Hidden behind palm fronds on a pristine beach is the glass-fronted studio of artist Jonathan Benitez. Sitting amid his vivid collages, sand pictures, and oil paintings, all bathed in streams of natural light, we discuss how he came to be an artist, how he learned to use watercolors at the age of 10 and studied the Western masters from books. He had no formal training, yet his exotic, florid style is exquisite, with the colors and atmosphere of his surroundings flowing through his work.

Based in Puerto Princesa, the capital of Palawan province, Benitez is part of an emerging art scene in these western Philippine islands. Since the 1980s, Palawan has been growing as an incubator for a group of artists who share a passion for the local environment, whose astonishingly diverse habitats include coral reefs, tropical forests, and mangroves. The challenge—or, at least the one the artists have adopted for themselves—is how to preserve it. Benitez shows me an abstract portrait of a victim of Typhoon Haiyan, which devastated the country in 2013. “Man thinks he is a superior being to nature,” he says, “but in a second, nature showed that we are just flesh and bones.”

It’s easy to see why Benitez is so inspired by his surroundings. Touring through the islands by boat, I’m struck by the beauty of the limestone islets dropped in the ocean like stone icebergs, deserted karsts hiding secret bays beneath jagged cliffs. However, I’m certainly not Palawan’s only admirer; annual visitor numbers grew from some 140,000 to nearly 900,000 in the last decade. And with a concomitant increase in illegal logging, fishing and turtle poaching, the risks to Palawan’s UNESCO-listed ecosystem are extreme.

“Every year there is an increase in traffic, and the temperature is rising,” Benitez says. “We need a program to counteract this.” One group that has emerged in response is Collective Artists for the Environment (CAFE), also based in Puerto Princesa on the main island of Palawan. Exploring the capital, I find all types of art woven into its urban fabric—realist, abstract, functional. Artists of all mediums are hanging their works in a growing network of galleries and social spaces, and though their individual styles range widely, it’s apparent that the whole scene is cemented by a will to create sustainably, using organic and reclaimed materials.

“We’re rich in natural resources, and we work with what we have,” says Frances Mendoza, a portrait painter who documents the island’s indigenous tribes and self-designs her own tattoos. Her canvas works are often 3-D, blending toys and found trinkets with acrylic and oil portraiture. “It’s what makes our work different and special.”
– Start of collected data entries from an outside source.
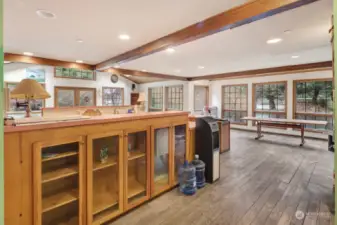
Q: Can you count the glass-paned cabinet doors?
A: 5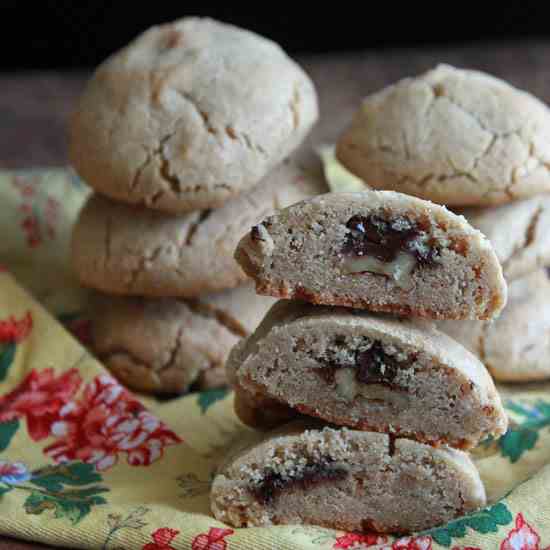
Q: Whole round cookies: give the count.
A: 6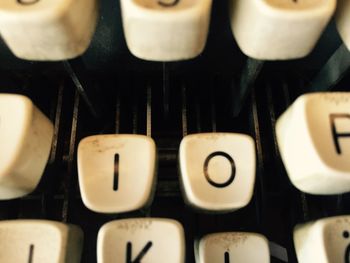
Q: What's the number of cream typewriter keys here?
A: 12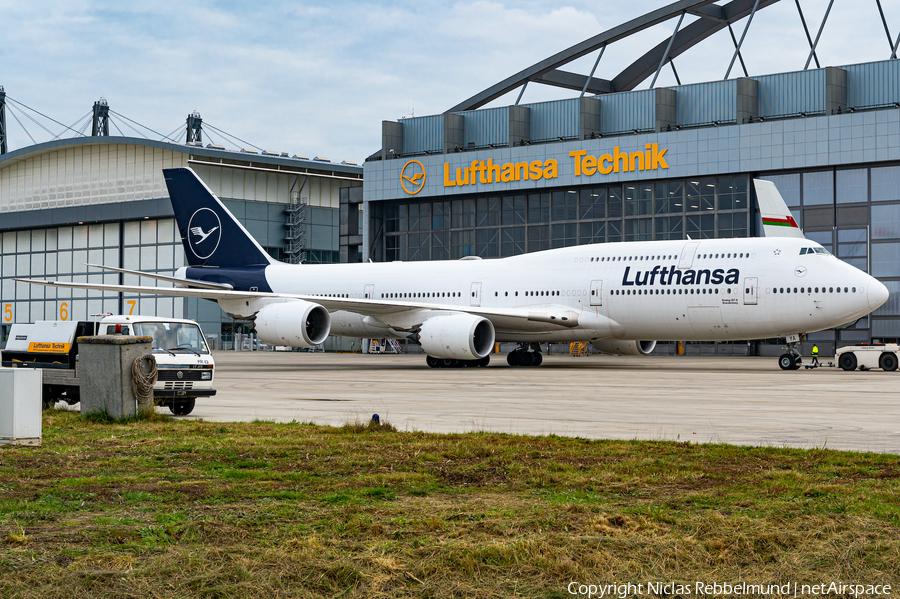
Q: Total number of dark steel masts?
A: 3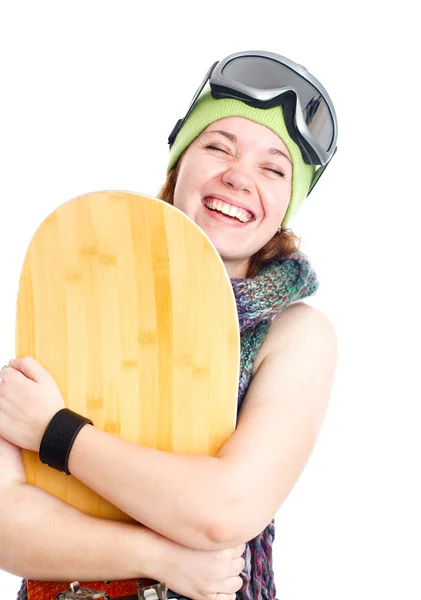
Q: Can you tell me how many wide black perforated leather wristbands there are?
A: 1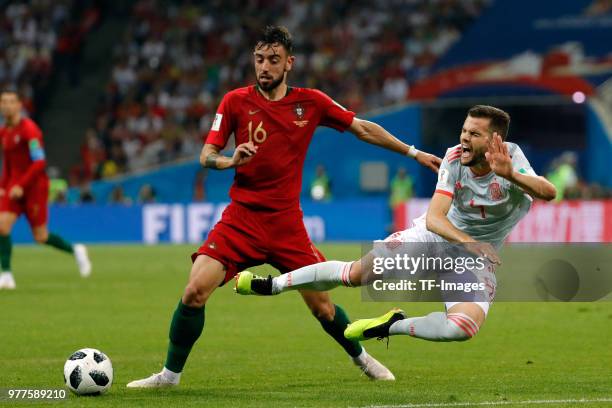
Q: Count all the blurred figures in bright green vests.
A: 4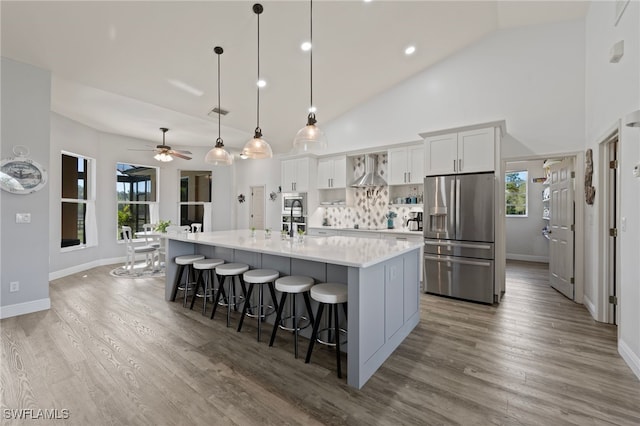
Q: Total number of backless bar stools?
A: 6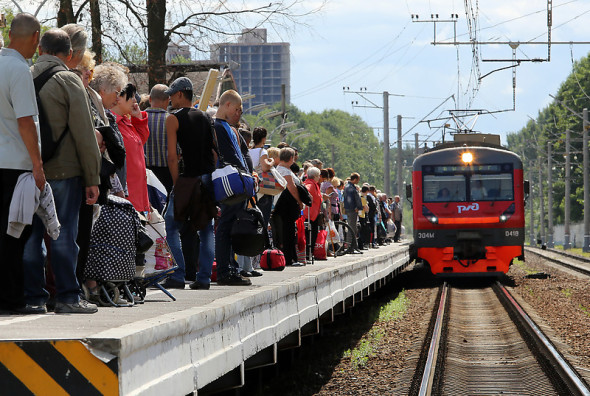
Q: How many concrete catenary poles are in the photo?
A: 8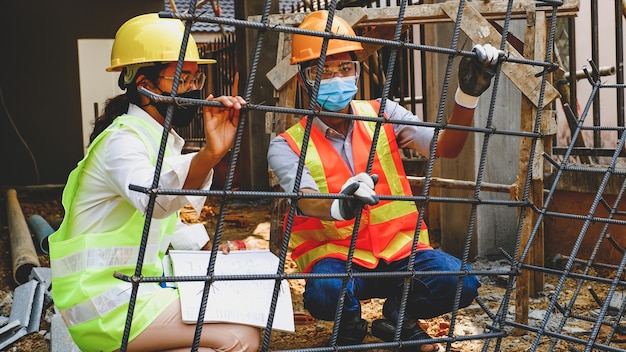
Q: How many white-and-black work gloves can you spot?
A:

At the Palawan Museum I discover the art of the indigenous tribal people. The 4th Indigenous Peoples’ Visual Art Exhibition, curated by Benitez, showcases their works, mixed media that incorporate all corners of island life: quotidian objects like baskets and mats, still lifes of nature, large expressive canvases. Among them are the works of Elordie Mesac, rubber-cut and wooden sculptural pieces depicting the fish and flowers, plants and animals native to Palawan. He explains that tribes like the Tagbanwa have “lived in harmony with earth and the environment for many years.” Conservation is his primary concern, and through art he wants to “open people’s eyes to what they’re doing.”